When have I felt left out, and how did I handle it?
What does a real friend mean to me?
Am I being treated the way I deserve in my friendships?
Where might I owe someone an apology — or an honest conversation?
Who am I grateful to have in my life right now?
Confidence & Self-Worth
It's easy to be your own harshest critic as a teen. These prompts help you build a steadier, kinder sense of your own worth.
Comparison is brutal when you're a teenager, especially with everyone's highlight reel on your phone all day. It's easy to decide everyone else is doing better than you. Journaling helps you push back on that by collecting real evidence of your own strengths, wins, and growth — proof that's true even on the days you don't feel it.
Confidence isn't about thinking you're perfect; it's about being on your own side. These prompts pair well with affirmations for teens — the prompt finds the evidence of your worth, and the affirmation helps you actually believe it.
WhenWhen you're being hard on yourself, comparing yourself to others, or your confidence needs a boost.
What's something I'm genuinely proud of myself for?
What would I say to myself if I were my own best friend?
What's a strength of mine that I tend to overlook?
When did I do something brave, even if it felt small?
What do I like about myself that has nothing to do with how I look?
How have I grown in the last year?
What unkind thing do I say to myself that I'd never say to a friend?
What's one thing I'm getting better at?
Dreams & the Future
The future can feel exciting and terrifying at once. These prompts help you dream without all the pressure to have it figured out.
Everyone keeps asking what you want to be, as if you're supposed to already know. You don't have to. These prompts are about exploring possibilities, not locking in a plan — letting yourself imagine different versions of your life and noticing which ones light you up. Curiosity now beats certainty every time.
Dreaming on paper also makes the future feel a little less scary. When you can picture what you want, even loosely, the next small step gets clearer — and you realize you're allowed to change your mind as many times as you need.

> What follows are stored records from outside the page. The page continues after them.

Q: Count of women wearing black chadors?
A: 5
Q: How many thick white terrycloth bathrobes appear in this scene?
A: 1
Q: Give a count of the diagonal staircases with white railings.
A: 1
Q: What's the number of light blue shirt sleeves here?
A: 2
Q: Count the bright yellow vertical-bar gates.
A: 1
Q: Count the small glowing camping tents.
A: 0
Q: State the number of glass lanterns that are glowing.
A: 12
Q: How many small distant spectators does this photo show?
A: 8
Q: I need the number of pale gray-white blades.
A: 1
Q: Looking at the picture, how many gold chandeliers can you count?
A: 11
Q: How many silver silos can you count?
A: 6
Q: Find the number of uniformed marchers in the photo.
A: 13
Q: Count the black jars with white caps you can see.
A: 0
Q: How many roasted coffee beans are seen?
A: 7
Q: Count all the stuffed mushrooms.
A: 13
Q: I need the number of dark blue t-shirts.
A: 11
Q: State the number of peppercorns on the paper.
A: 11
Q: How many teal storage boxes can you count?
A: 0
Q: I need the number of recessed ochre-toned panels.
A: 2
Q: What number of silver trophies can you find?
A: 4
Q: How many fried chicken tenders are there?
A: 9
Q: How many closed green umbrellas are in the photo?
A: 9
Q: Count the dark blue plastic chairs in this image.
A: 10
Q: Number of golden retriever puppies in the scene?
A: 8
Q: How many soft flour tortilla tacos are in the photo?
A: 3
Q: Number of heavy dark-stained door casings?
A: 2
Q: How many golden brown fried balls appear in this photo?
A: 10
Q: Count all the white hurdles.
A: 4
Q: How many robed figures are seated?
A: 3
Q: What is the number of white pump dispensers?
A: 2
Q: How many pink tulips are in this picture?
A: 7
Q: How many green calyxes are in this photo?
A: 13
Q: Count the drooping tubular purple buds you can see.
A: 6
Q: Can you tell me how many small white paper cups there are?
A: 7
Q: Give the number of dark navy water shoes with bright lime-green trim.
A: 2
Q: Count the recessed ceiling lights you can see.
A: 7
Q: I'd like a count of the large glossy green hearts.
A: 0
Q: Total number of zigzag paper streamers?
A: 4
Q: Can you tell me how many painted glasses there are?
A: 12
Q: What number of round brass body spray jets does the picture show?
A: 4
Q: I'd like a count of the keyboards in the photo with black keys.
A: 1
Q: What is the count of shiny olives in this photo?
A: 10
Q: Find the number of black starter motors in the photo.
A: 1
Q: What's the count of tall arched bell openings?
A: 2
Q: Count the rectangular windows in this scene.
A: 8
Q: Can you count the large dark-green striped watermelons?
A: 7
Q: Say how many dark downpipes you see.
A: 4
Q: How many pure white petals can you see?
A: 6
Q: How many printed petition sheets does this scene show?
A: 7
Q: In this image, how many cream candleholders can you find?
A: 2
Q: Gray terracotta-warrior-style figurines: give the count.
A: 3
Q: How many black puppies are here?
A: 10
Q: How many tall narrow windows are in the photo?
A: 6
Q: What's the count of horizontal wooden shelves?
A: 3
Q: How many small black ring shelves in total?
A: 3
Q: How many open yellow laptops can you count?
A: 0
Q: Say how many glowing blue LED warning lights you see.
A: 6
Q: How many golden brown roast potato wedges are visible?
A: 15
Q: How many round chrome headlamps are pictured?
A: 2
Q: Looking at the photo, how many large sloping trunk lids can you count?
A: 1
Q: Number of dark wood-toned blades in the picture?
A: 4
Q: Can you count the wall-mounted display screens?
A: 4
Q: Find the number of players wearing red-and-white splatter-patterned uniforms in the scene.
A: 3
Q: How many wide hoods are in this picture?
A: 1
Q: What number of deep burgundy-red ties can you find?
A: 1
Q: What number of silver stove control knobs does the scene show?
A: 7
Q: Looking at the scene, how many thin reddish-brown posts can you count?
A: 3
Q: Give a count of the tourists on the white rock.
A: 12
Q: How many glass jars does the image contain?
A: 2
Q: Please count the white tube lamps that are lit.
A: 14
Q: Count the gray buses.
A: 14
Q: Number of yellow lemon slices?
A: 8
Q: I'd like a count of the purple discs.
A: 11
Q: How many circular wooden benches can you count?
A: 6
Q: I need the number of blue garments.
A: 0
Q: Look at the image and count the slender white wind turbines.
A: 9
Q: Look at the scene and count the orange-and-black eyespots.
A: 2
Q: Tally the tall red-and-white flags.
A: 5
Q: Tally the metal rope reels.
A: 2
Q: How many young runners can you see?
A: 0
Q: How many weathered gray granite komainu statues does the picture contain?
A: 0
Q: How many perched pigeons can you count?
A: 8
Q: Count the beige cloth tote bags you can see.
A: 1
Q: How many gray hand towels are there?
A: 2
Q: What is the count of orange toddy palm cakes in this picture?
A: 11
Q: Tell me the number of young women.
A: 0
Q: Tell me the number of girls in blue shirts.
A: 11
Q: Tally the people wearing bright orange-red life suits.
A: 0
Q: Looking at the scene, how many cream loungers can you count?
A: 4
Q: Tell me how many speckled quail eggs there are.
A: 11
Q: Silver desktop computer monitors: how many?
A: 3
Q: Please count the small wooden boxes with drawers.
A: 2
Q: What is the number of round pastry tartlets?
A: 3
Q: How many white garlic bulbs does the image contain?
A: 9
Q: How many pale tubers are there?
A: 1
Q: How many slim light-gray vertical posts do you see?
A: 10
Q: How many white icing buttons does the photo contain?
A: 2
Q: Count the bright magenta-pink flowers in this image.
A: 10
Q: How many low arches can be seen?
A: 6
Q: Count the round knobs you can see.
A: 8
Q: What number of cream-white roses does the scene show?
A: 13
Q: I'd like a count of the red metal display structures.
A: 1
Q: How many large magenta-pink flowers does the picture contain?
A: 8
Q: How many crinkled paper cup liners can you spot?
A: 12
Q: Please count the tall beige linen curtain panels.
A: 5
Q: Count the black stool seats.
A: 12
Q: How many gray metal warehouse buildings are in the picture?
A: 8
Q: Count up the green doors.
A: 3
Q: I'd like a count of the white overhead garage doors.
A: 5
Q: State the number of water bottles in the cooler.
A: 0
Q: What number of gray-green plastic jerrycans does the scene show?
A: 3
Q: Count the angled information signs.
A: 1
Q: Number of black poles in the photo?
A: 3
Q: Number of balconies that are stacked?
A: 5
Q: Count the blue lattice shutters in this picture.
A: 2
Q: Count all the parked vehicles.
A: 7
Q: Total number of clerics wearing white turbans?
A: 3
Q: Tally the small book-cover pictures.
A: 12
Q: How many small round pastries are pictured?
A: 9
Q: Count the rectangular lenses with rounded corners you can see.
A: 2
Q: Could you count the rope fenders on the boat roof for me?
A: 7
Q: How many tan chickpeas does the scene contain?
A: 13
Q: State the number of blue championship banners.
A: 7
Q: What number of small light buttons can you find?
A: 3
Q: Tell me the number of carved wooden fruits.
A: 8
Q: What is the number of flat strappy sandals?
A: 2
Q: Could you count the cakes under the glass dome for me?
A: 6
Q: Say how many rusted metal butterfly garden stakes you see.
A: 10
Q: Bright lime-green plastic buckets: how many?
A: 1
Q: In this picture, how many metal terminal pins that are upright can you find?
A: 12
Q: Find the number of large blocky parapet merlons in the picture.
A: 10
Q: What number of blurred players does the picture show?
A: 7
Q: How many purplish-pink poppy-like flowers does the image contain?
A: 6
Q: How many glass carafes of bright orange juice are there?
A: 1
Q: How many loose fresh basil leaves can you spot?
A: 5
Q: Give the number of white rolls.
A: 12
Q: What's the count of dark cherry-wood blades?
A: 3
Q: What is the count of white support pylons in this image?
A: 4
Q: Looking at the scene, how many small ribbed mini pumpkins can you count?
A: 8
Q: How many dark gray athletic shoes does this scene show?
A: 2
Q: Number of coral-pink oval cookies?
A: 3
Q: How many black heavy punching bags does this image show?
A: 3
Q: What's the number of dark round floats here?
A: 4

WhenWhen you're thinking about the future, feeling pressure to have it all figured out, or just want to dream.
What would my ideal life look like in ten years — no limits?
What am I curious about or want to learn more about?
What kind of person do I want to become?
If I could try any job for a week, what would it be?
What's a goal I could start working toward this month?
What does success mean to me — not to anyone else?
What would I do if I knew I couldn't fail?
What's one thing future-me would thank me for doing now?
Questions, gently answered
What are good journal prompts for teens?
The best ones feel like real questions, not homework — about friendships, tough days, who you're becoming, and what you actually want. This page has 40 journal prompts for teens grouped by theme, from getting to know yourself to dreaming about the future.
Why is journaling good for teenagers?
Adolescence is full of big, fast-changing feelings and pressure from every direction. Journaling gives teens a private, judgment-free place to process all of it — to name emotions, work through friendship drama, and build self-awareness and confidence. It's a healthy outlet that's entirely their own.
How can I get my teen to start journaling?
Keep it low-pressure and private. Offer a notebook and a few prompts, make clear no one will read it, and let them choose when and what to write. Even a few lines on a hard day counts. The goal is a safe outlet, not a perfect diary — so resist the urge to check or correct it.
What should a teenager write about in a journal?
Whatever's on their mind — a stressful day, a fight with a friend, something they're proud of, a worry about the future. Prompts help when the page feels blank. The ones here cover feelings, friendships, confidence, and goals, so there's always somewhere to start.